» TASK TO CARRY OUT: Copy the records below exactly, omitting any pictures they contain.

(Items from a data source)
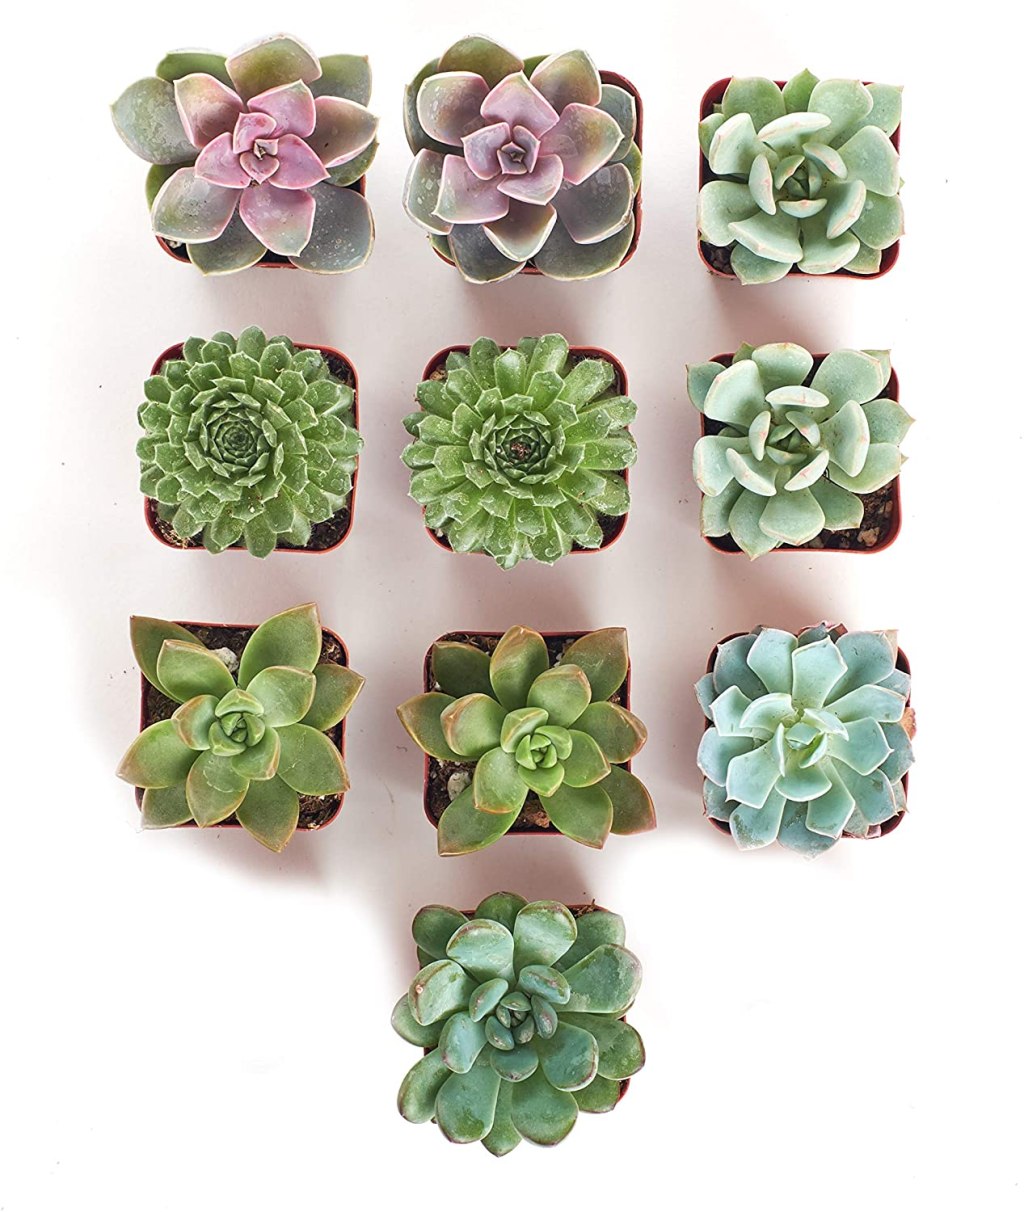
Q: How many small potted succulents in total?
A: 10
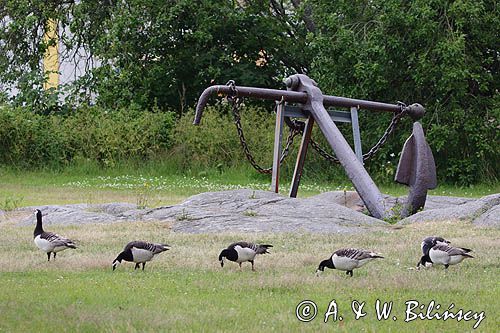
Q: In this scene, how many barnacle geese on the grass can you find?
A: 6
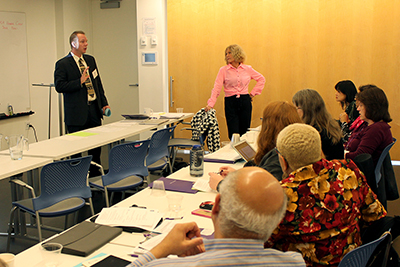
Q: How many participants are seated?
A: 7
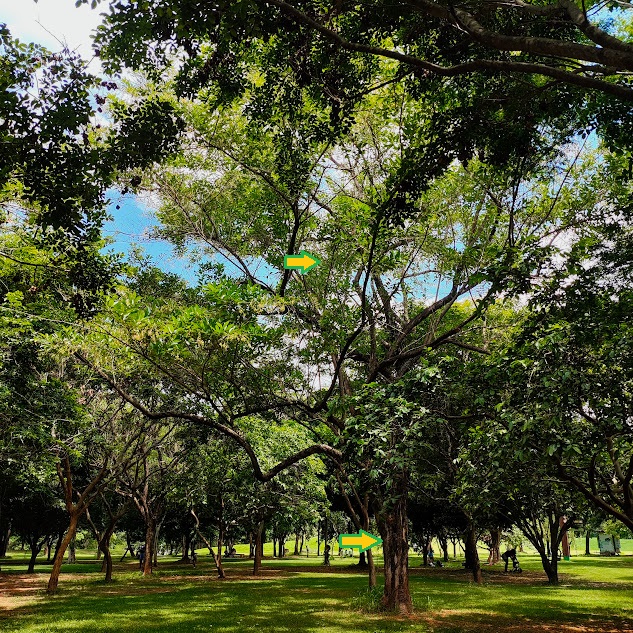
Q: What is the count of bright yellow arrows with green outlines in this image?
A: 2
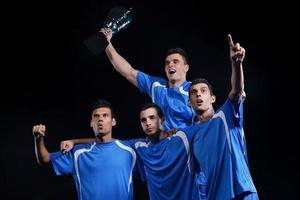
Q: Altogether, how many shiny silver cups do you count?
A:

» ANSWER TO THIS TASK:
Q: How many small potted succulents in total?
A: 10
Q: In this scene, how many barnacle geese on the grass can you find?
A: 6
Q: How many participants are seated?
A: 7
Q: What is the count of bright yellow arrows with green outlines in this image?
A: 2
Q: Altogether, how many shiny silver cups do you count?
A:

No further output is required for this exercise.